GlobeSt.com: I was going to ask what your expectations are for the few remaining months of this year and as we head into next year, but it sounds like you don't think a whole lot is going to change.
Haddigan: I don't. We're active as a firm. What we're trying to do is making sure that our agents are out talking to as many people as they can. We're trying to maintain relationships, cultivate relationships. People are dying for information. We're out there, we're active, and we're really try to work with our agents to make sure they're being disciplined in thinking about sustaining themselves for another year. I just don't know when this is going to turn. I think when the market turns, it's going to take off very quickly; I think brokers and debt providers are going to be super, super busy facilitating transactions.
But it's really a strange time right now.

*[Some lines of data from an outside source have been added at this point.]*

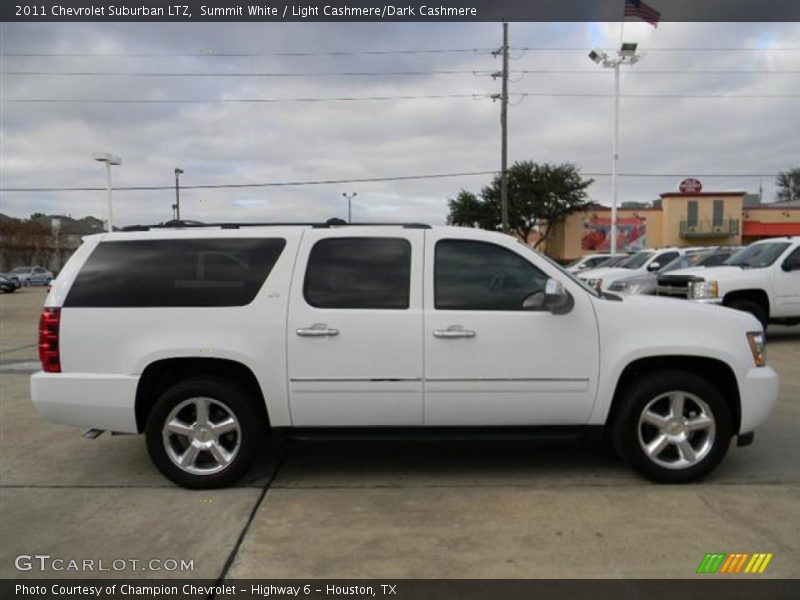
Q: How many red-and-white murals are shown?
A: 1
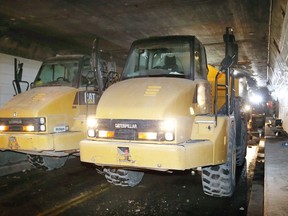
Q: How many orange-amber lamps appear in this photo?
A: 4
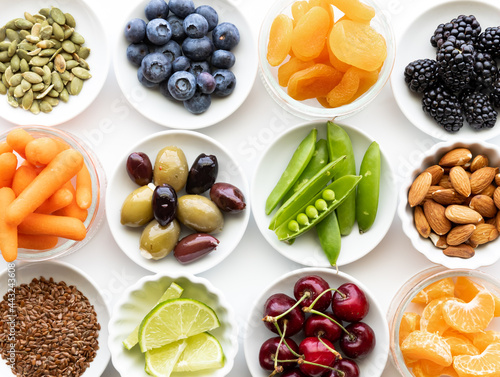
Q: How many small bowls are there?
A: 12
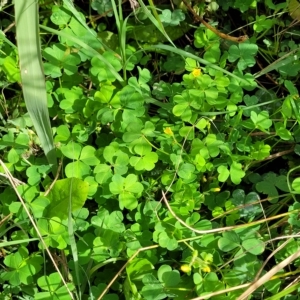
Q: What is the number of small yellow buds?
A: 5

Brokering in a situation where people are stressed is much more challenging than brokering in a situation where someone just made a huge fortune by buying a deal two years ago and flipping it today. The stress right now is, 'if I don't selling something, I've got two loans coming due.' Our mainstream client could have five to 25 properties and what typically happens is there's one or two or three that's a thorn in their sides; it's those that create the problems and they have to raise capital or their investors want money back. I think 2010 is going to be problem solving as opposed to profit taking in the marketplace. I don't think things are going to get way worse, I just don't see it getting much better. But notwithstanding economic cycles, there are still people that for non-economic reasons need to transact—death, divorces, partnership breakups, life changes, things of that nature. There is always is a threshold level of activity out there. But problem solving, problem avoidance, minimizing risk and deleveraging are still themes that are significant out there.